Sendedatum: 29.03.2019 14:40 Uhr

Ein Schrank gegen Lebensmittelverschwendung

In dem grünen Schrank mitten in Lübeck ist Platz für Lebensmittel, die nicht mehr verbraucht werden, aber noch zu schade für die Mülltonne sind.

Mitten in Lübeck, an der Kreuzung St.-Jürgen-Ring und Kronsforder Allee steht seit Ende März ein grüner Schrank. Der Schriftzug "foodsharing fairteiler" ziert ihn, ebenso wie aufgemaltes Gemüse. In seinem Inneren ist Platz für Lebensmittel. Die Idee dahinter: Lebensmittel, die man selbst nicht mehr verbraucht, anderen unkompliziert zugänglich machen.

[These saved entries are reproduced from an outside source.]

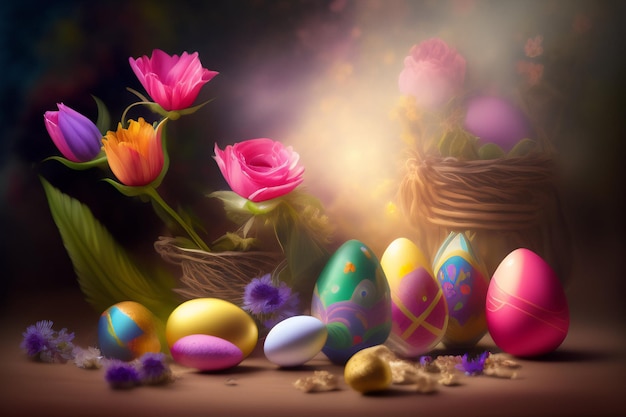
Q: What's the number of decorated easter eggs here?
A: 5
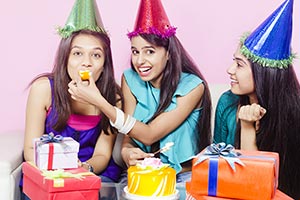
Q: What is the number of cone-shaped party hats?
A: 3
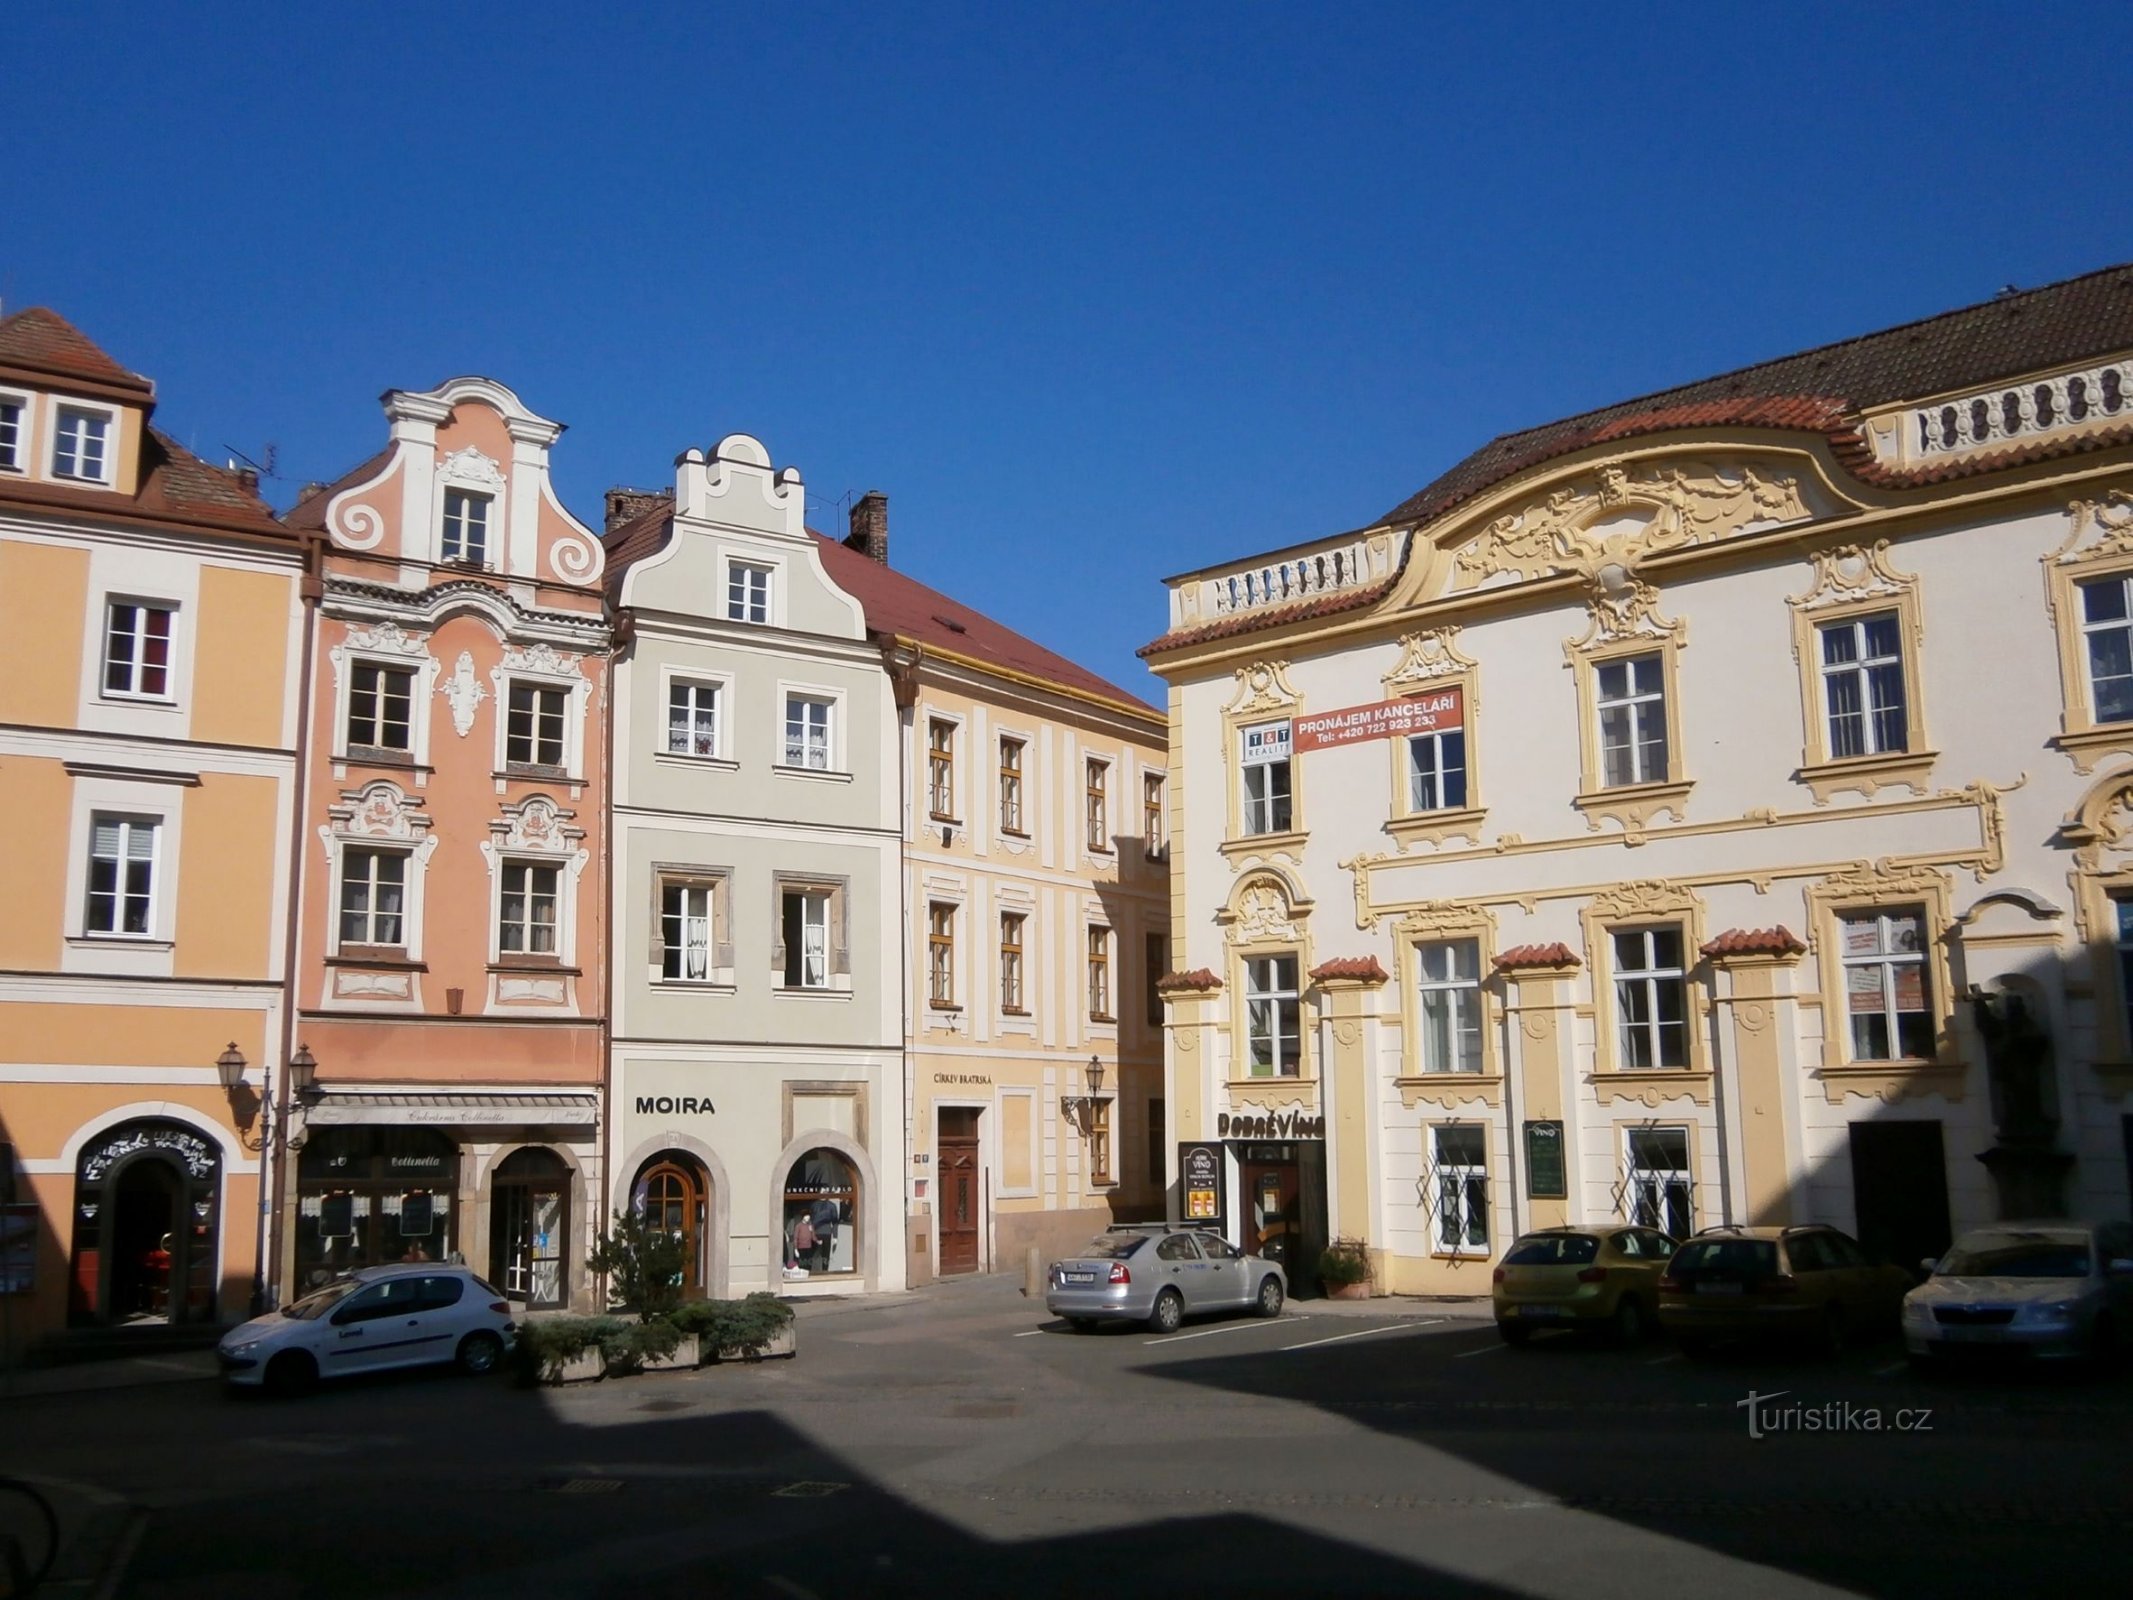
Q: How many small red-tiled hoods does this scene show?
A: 4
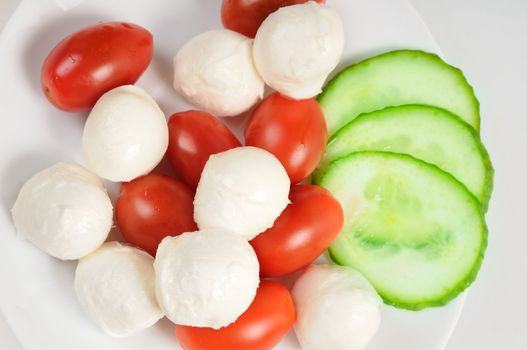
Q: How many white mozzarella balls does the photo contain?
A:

Die geschenkten Kekse, die einem eigentlich gar nicht schmecken, das Gemüse, das man vor dem Urlaub nicht mehr verbrauchen kann oder das überschüssige Obst aus dem eigenen Garten - ein anderer freut sich sicher noch darüber. Das Konzept ist nicht neu, in vielen Städten gibt es solche Foodsharing-Schränke bereits. Die Studentin Nele Herbst fand die Idee gut und brachte sie in die Hansestadt.

Nicht alles darf rein

Doch natürlich gibt es auch bei einem öffentlichen Schrank Regeln, was rein darf und was nicht. Lebensmittel, die gekühlt gelagert werden müssen, dürfen zum Beispiel hier nicht abgelegt werden, Backwaren und Alkohol ebenfalls nicht. "Dann ist es auch wichtig, dass es Sachen sind, die man selber noch essen würde. Das Mindesthaltbarkeitsdatum darf abgelaufen sein, aber die Sachen müssen noch verpackt sein", erklärt Herbst. Der Schrank ist immer geöffnet und die Resonanz bisher durchweg positiv. Lebensmittel, die die Studentin selbst hineingelegt hat, haben bisher immer einen Abnehmer gefunden. "Ich freu' mich total, dass es so vielen Leuten gefällt. Ich denke, das funktioniert schon", resümiert Herbst. Sie hofft sogar, dass der Schrank so gut ankommt, dass noch viel mehr grüne Schränke in Schleswig-Holstein dazu kommen werden.